One simple block design makes vintage scraps shine

Between the 1920s and 1950s, flour and feed companies printed cheerful little florals on the cotton sacks they shipped grain in.

Homemakers noticed. 

Before long, women were choosing their chicken feed based on the fabric print they wanted for a new dress or quilt block.

That entire tradition still lives in quilting today.

If you've ever found old floral cotton scraps with odd holes along the edges, you may already own a piece of this history.

Those holes tell the real story.

HOW TO SPOT THE REAL THING

Authentic feedsack has telltale signs that reproduction cotton can't fake.

  • Along every edge, you'll find large holes where heavy string once held the sack shut. No reproduction has those marks.

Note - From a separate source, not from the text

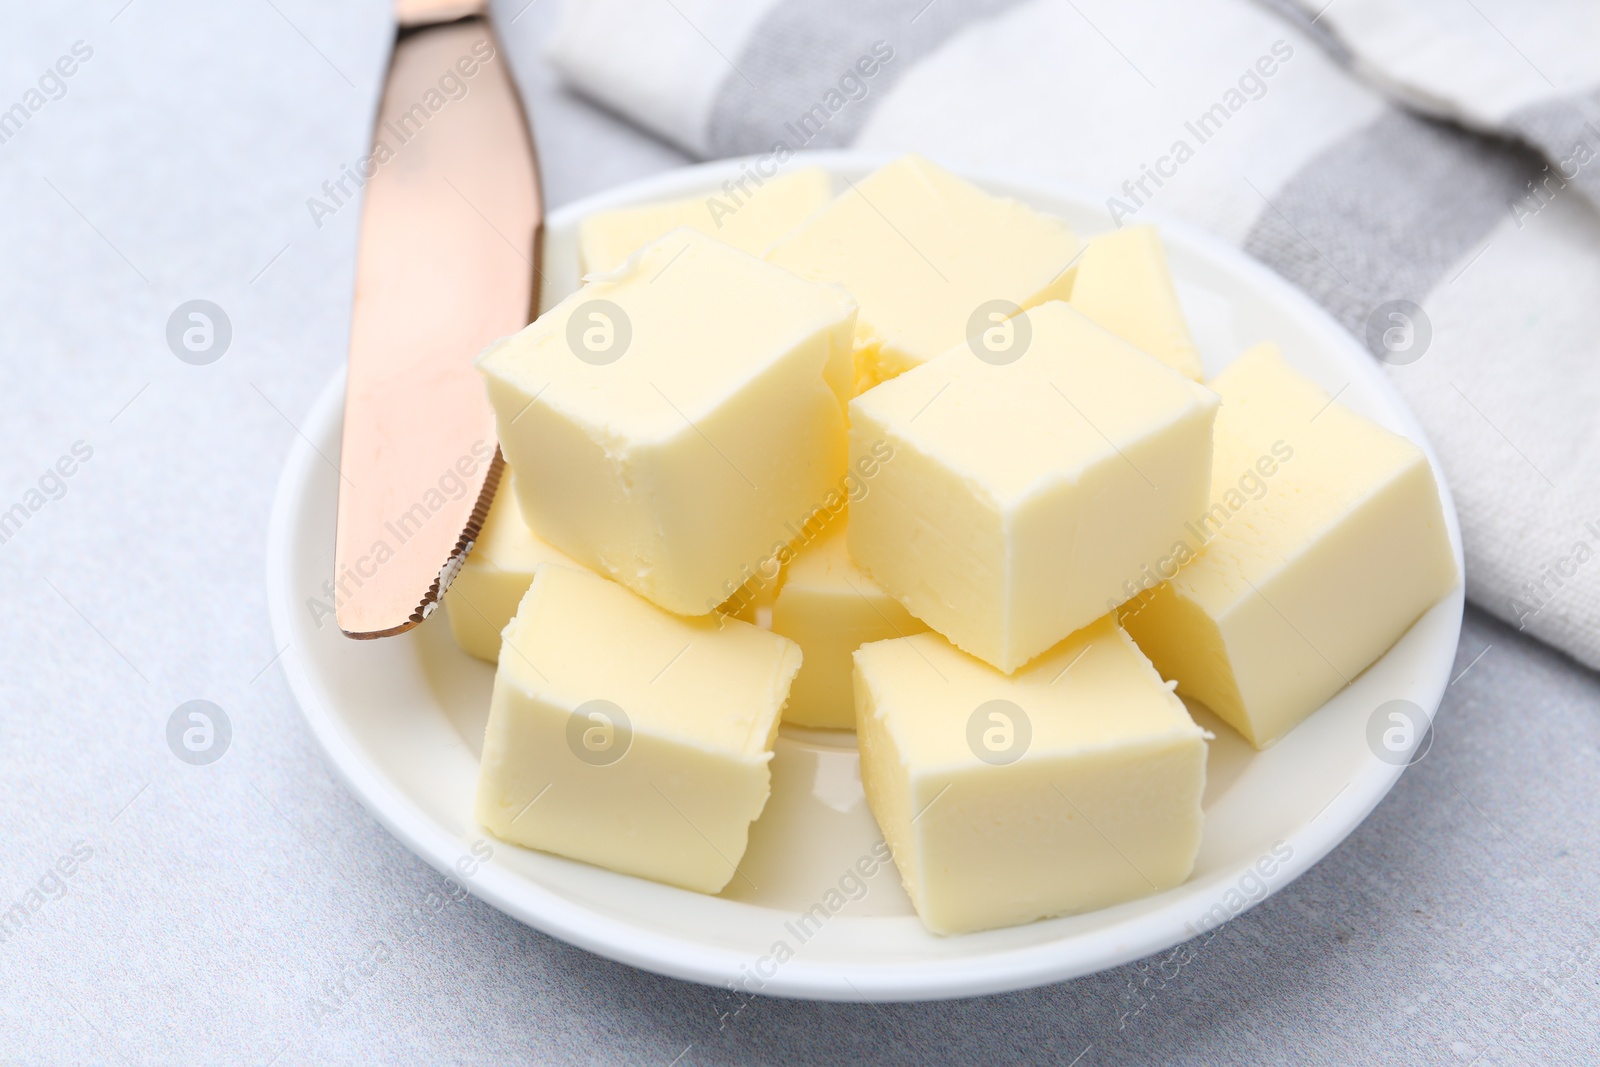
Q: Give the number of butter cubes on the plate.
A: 10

  • Under your fingers, the weave feels coarser and less uniform than modern quilting cotton.

  • On close inspection, the print shows slight color bleed and uneven registration that sharp modern printing doesn't produce.

When all three signs line up, you're holding the real thing.

WHICH BLOCK FITS YOUR SCRAPS

Before choosing a pattern, sort your feedsack fabric by size first.

  • For scraps under six inches, a nine-patch or four-patch block puts every small piece to work without waste.

  • For medium cuts between six and twelve inches, a churn dash or pinwheel block gives each print room to show off.

See the steps most tutorials skip

Even a handful of authentic scraps can anchor a full quilt when you surround them with reproduction prints in the same pastel range.

This guide walks through sourcing (vintage and reproduction), block selection by scrap size, and the one construction step most beginners skip before combining old cotton with new.

Every feedsack quilt started the same way: someone looked at a plain cotton sack and decided it deserved a second life at the cutting table.

Almost a century later, that same instinct drives what we do every time we save a scrap instead of tossing it.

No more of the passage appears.